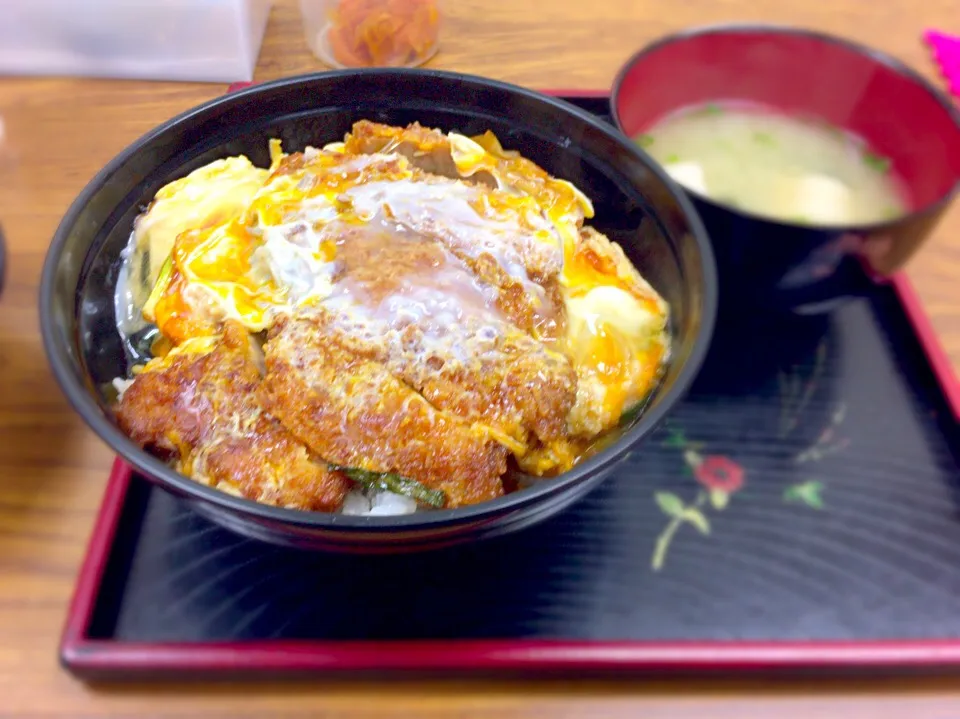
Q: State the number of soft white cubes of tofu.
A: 2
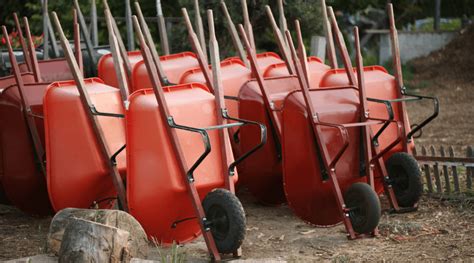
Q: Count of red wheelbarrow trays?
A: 13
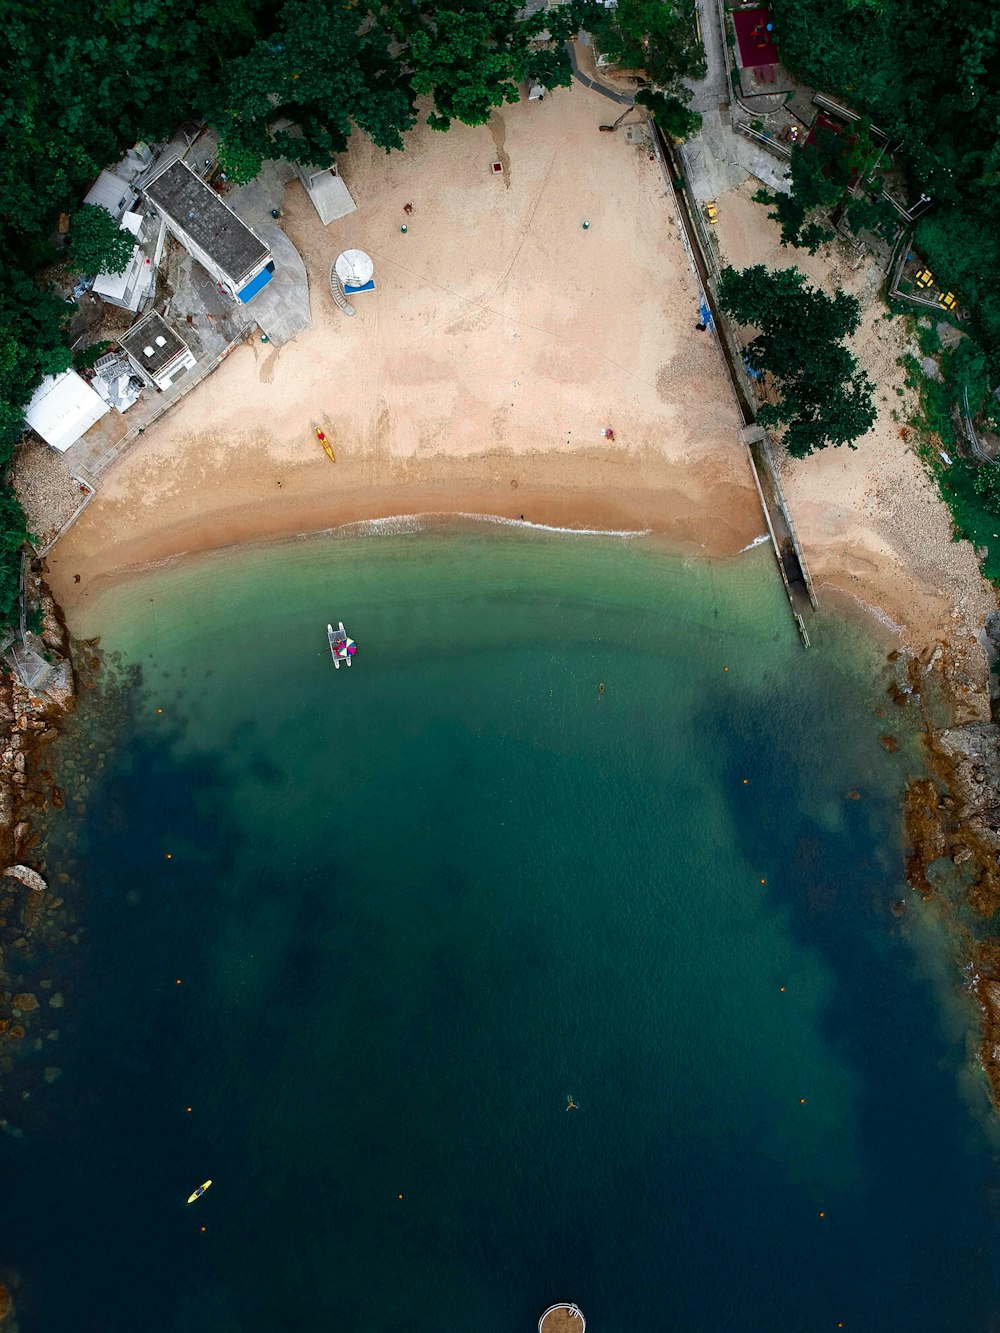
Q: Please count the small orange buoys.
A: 13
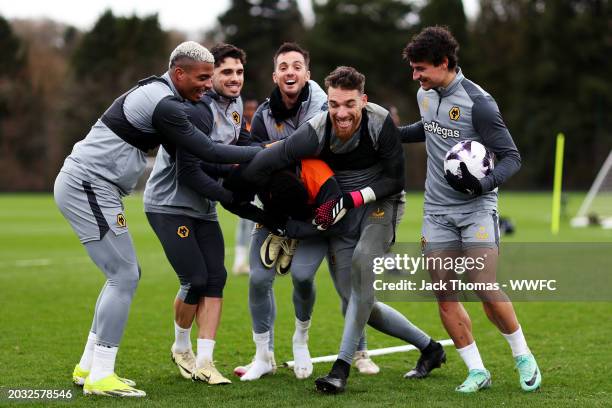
━━━━━━━━━━
» **Assignment**
Pictures are to be left out; everything else in the entries is reproduced verbatim.

» **Task output**
Q: State the number of soft white cubes of tofu.
A: 2
Q: Count of red wheelbarrow trays?
A: 13
Q: Please count the small orange buoys.
A: 13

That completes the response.